→ MATERIAL PROVIDED:
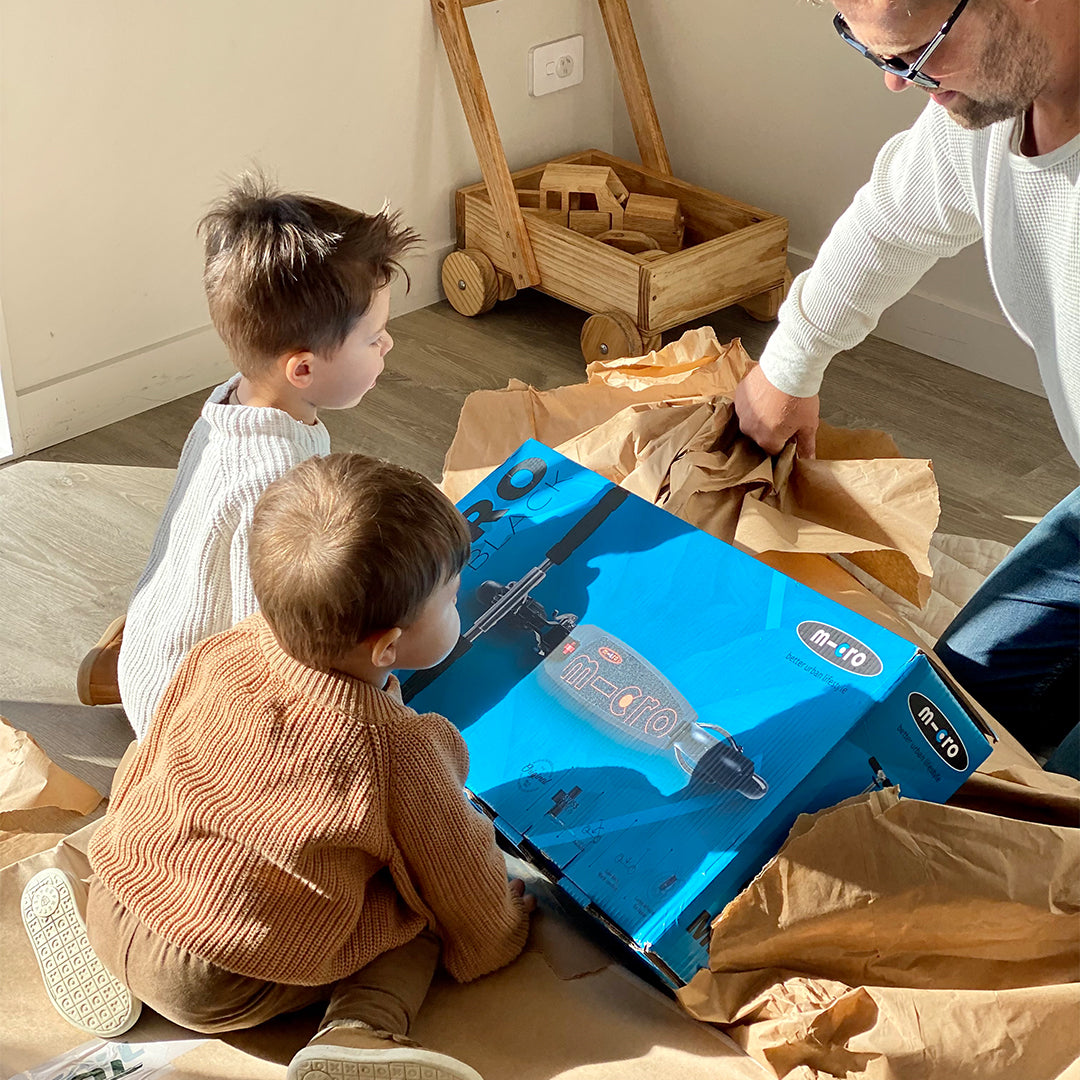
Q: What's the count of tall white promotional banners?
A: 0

---

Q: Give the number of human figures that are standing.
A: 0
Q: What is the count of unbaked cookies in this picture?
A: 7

==

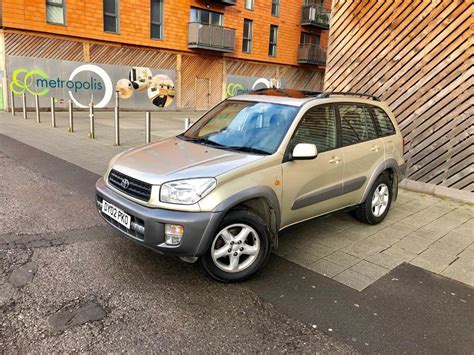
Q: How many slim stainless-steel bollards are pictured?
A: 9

→ TASK: Reply with a lone number, the count of lines in the data that include the string "What".

→ EXPECTED ANSWER: 2